Lebih lanjut dalam pernyataan itu, kedua pemerintah memberikan penghormatan setinggi-tingginya atas pengorbanan, keberanian, dan warisan bagi orang-orang yang menyerahkan hidup mereka untuk membela negara yang bebas, demokratis, dan makmur.
Sisi Korut
Korea Utara memiliki versi sejarah konflik sendiri yang berbeda dari Korsel dan AS menyangkut Perang Korea. Pyongyang mengenal momen perang itu sebagai Perang Pembebasan Tanah Air Kemenangan. Menurut Korut, Pyongyang diserang lebih dulu sebelum kemudian mereka membalas Korsel dan AS.
Surat kabar resmi Korut, Rodong Sinmun, memuat lebih dari 10 cerita tentang perang pada Kamis. Tulisan yang tersaji termasuk editorial yang menyatakan bahwa invasi AS telah mengubah seluruh negara menjadi abu.
”Gencatan senjata bukan perdamaian,” demikian dikatakan media itu. ”Musuh membidik kita dengan upaya melupakan 25 Juni dan menurunkan kewaspadaan kita.”
Rodong Sinmun menampilkan foto sebuah kuburan para korban perang dari kubu Korut di pinggiran Pyongyang. Teks foto itu berbunyi, ”prestasi besar generasi kemenangan yang tidak akan terlupakan”.
Dengan nuklirnya, Korut dikenai beberapa sanksi internasional atas program-program persenjataannya yang terlarang. Pyongyang mengatakan pihaknya membutuhkan semua hal itu untuk mencegah invasi AS. Negosiasi antara Pyongyang dan Washington telah menemui jalan buntu selama berbulan-bulan terakhir.
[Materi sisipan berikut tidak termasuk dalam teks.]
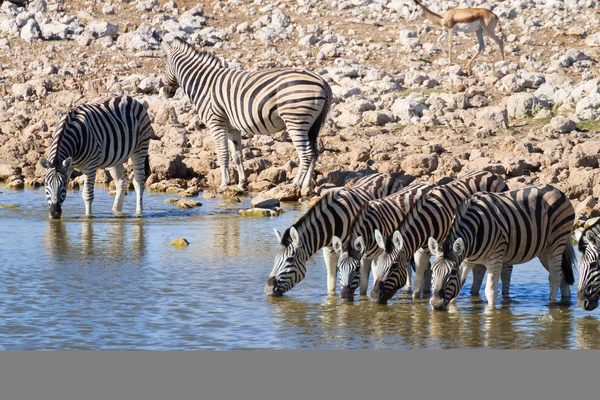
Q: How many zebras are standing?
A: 7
Kondisi itu meninggalkan hubungan antar-Korea dalam kondisi beku yang mendalam. Upaya pemulihan hubungan telah dilakukan sejak 2018, membawa pada digelarnya pertemuan tingkat tinggi kedua pemimpin Korea itu, yakni Pemimpin Korea Utara Kim Jong Un dan Presiden Korea Selatan Moon Jae-in.
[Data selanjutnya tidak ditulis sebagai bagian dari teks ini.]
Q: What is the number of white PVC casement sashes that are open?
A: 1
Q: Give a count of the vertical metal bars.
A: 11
Namun, ketegangan hubungan terjadi lagi, terutama setelah Pyongyang meledakkan kantor penghubung antar-Korea di wilayahnya pada Selasa (16/6/2020). Akan tetapi, Pemimpin Korut Kim Jong Un pada Rabu dilaporkan menangguhkan rencana langkah militer yang ditujukan ke Korsel.
Ini adalah kemalangan kami bahwa Korsel dan Korut harus hidup selama hampir 70 tahun dalam konfrontasi karena perang.
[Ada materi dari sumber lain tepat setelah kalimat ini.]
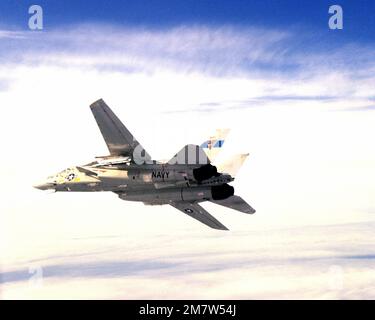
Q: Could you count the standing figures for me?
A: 0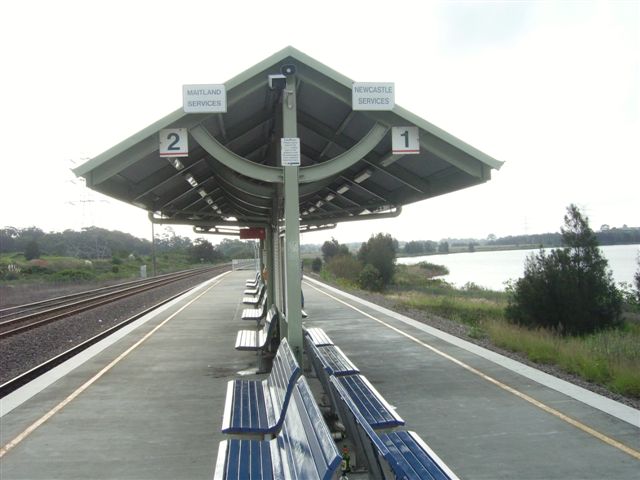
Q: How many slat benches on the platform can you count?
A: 12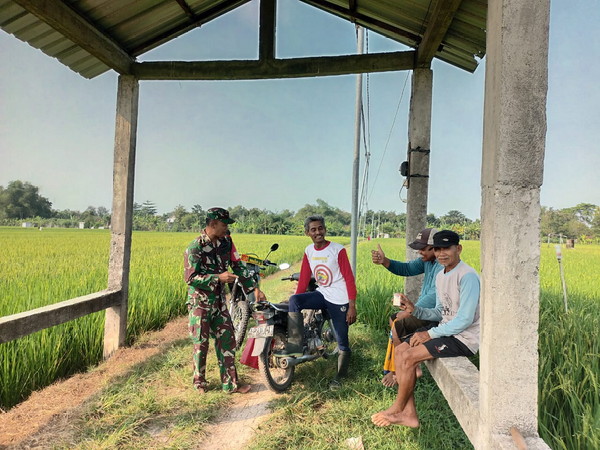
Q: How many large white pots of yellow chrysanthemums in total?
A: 0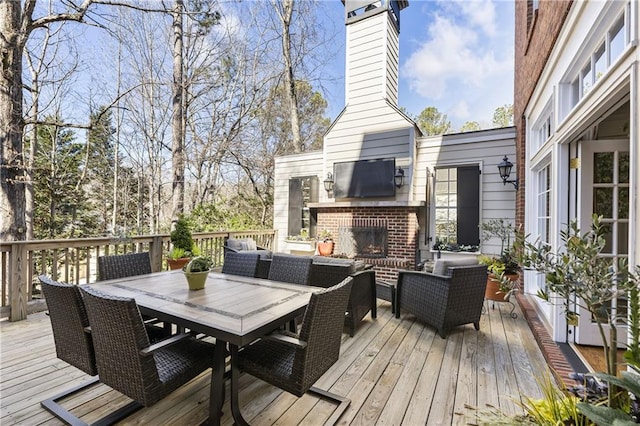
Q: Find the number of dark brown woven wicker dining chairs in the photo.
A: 6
Di lokasi salah satu medan perang utama Perang Korea di wilayah Cheorwon, dekat Zona Demiliterisasi, segelintir veteran perang dari pihak Korsel yang selamat merayakan peringatan tersebut. Mereka berharap kedua Korea dapat mencapai kesepakatan damai.
”Ini adalah kemalangan kami bahwa Korsel dan Korut harus hidup selama hampir 70 tahun dalam konfrontasi karena perang,” kata seorang veteran sebelum melepaskan merpati putih sebagai simbol harapan mereka untuk penyelesaian perdamaian akhir.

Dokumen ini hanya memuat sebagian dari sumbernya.